Let’s also assume that none of those get sick or are on leave and that they are diligently out there beyond the perimeter kicking in doors twelve hours a day seven days a week. That means that at any given moment, only about 5,000 are out and about at any one time. After all, they have to sleep and eat some portion of each day. That is about the number that attend a decent, but not championship, basketball game.
Now, 5,000 looks like a lot crammed closely together in a stadium. But, disburse them over a country the size of California and they become lost. That works out to about one pair of new boots on the ground for every 33 square miles of Iraq or 277 troops per province.

Let’s assume however that the 5,000 are not scatted geographically. Logically, most would be concentrated where the people are, in the cities. Let’s also assume that not a single one is put in the Kurdish areas which still like us to a certain extent. Since there are (or were) 26,074,906 people in Iraq, not counting the new terrorists migrating there from elsewhere, and since up to about 20% of those are Kurds, that means each proposed new trooper on patrol only has to suppress about 4,000+ Iraqi. Even Custer faced better odds than that. You couldn’t carry enough bullets per person to defend against that if they started mobbing.

Actually, to be fair, each new troop would not have to face 4,000 hostiles. Since there are already about 135,000 military in Iraq (not all of which are door kickers of course, but most can shoot in self defense), that would lower the odds. Still, very roughly, it is currently only one personal in US uniform per every 167 Iraqis. Adding another 20,000 targets for the Iraqis to shoot at doesn’t help much.

According to public opinion polls about 60% of Iraqis favor killing Americans in their country. Because that includes the Kurds, the percentage is presumably higher yet among the Shi'ite Muslims (who represent 60% of the population) and especially among the non-Kurd Sunni (who represent much of the balance and lost all their power once Saddam was gone).

The figure apparently rises to eight or nine out of ten Iraqis who want us to leave, but let’s ignore the ignoring of democratic opinion and concentrate just on the six out of ten who openly want our troops dead. Bush proposes to increase the number of imbedded US advisors within Iraq army units. Oh good, surround our boys with armed Iraqis, six out of ten who wouldn’t mind if a bullet went astray in the heat of battle toward those same unpopular US advisors/trainers. In Nam, unpopular offices got “fragged.” Will they be “Iraqed” in this new configuration?

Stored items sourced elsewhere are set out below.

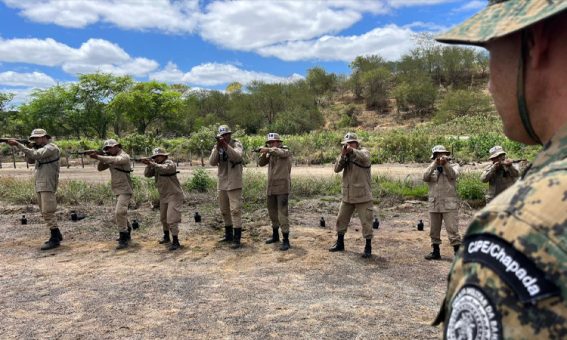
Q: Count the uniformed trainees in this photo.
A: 8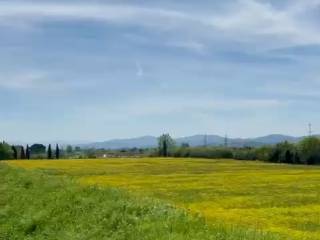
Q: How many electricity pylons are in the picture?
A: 3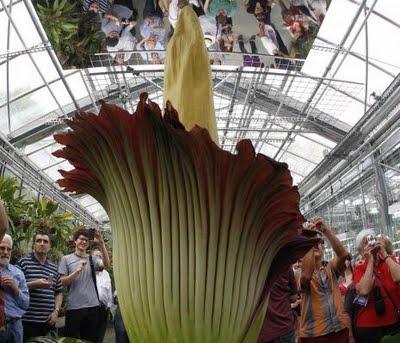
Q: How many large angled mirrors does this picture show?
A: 1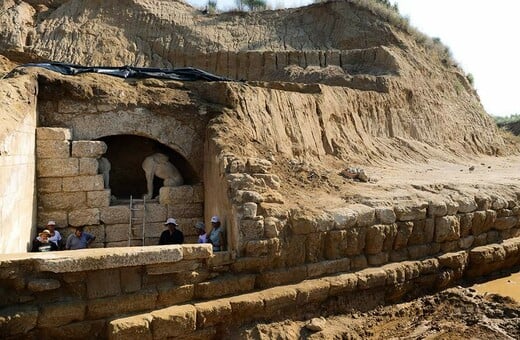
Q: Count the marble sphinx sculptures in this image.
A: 2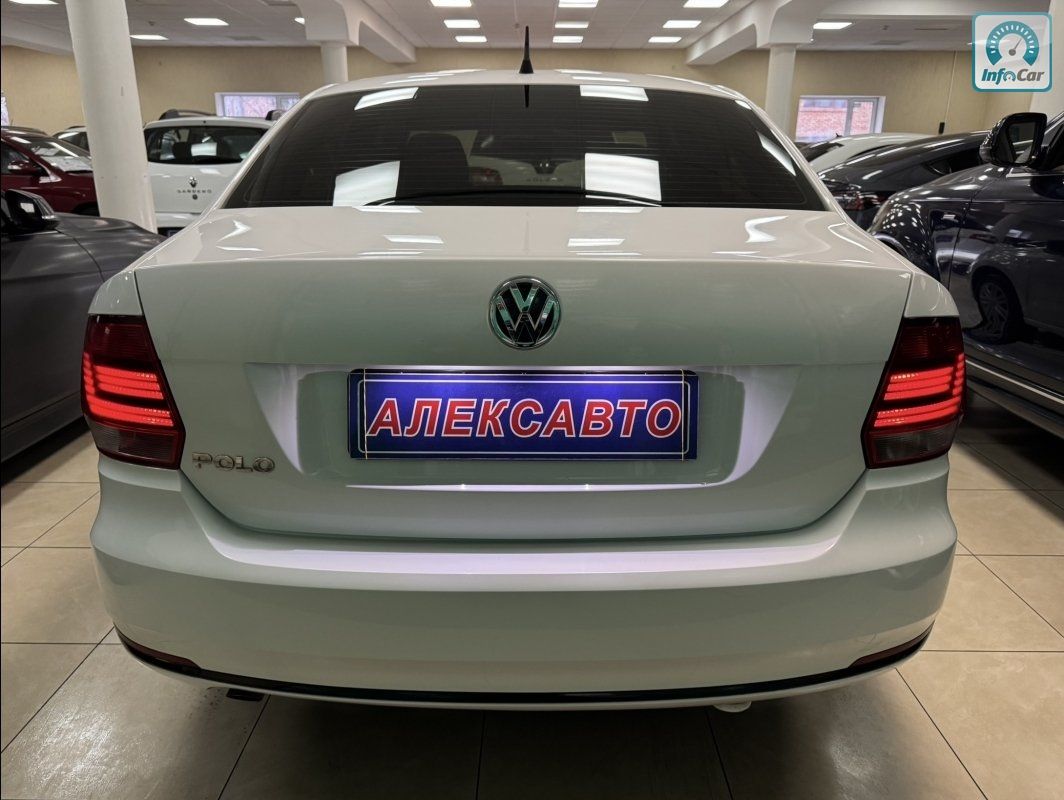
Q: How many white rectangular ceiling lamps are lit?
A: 14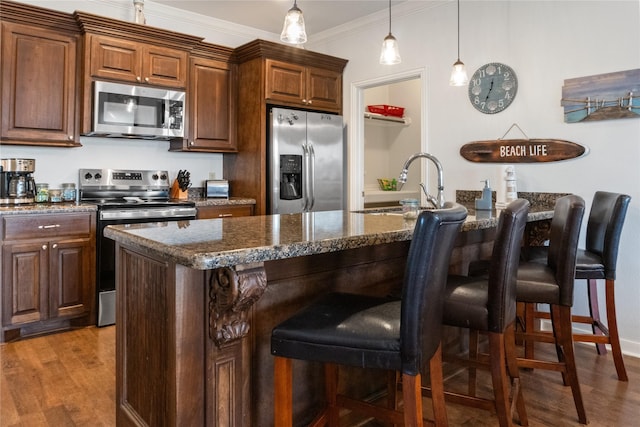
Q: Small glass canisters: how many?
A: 3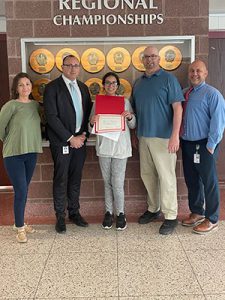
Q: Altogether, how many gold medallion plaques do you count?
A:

Twenty thousand new troops, even quadruple that number, hardly seems adequate given the magnitude of the task. Would a million troops in Iraq be enough to bring “stability” and “democracy” to that country, especially given the previous disastrous policies we have been pursuing? That would reduce the occupying army ratio to suppressed citizenry down to a more manageable one to twenty or so.

It would be insanity of course to contemplate such a “surge” in troop numbers, not to mention fiscal suicide. According to on-line encyclopedias, as of 2004, there were only 1,450,689 active duty military personnel from all services including the Coast Guard. About ten percent of the grand total is already in Iraq. The National Guard and Reserves are already stretched to the breaking point. To even add 20,000 more means many soldiers (and indirectly their families) will have to risk third and four tours in a combat zone, something Bush himself was not willing to risk even once.

Bush has been granted an unprecedented carte blanche for two thirds of his Presidency to use whatever he wanted in whatever way he wanted supervised by whomever he wanted to pursue whatever ends he wanted. Everyone except Bush has known for years however that the existing number of troops is not enough to accomplish any legitimate objection (even assuming there was one to begin with).

It’s time for some rigorous cost/benefit analysis. The question that must be asked now is whether it is even possible to add enough troops to accomplish anything. If not, then why the hell are we doing it? I'm no accountant, but it doesn’t seem to add up.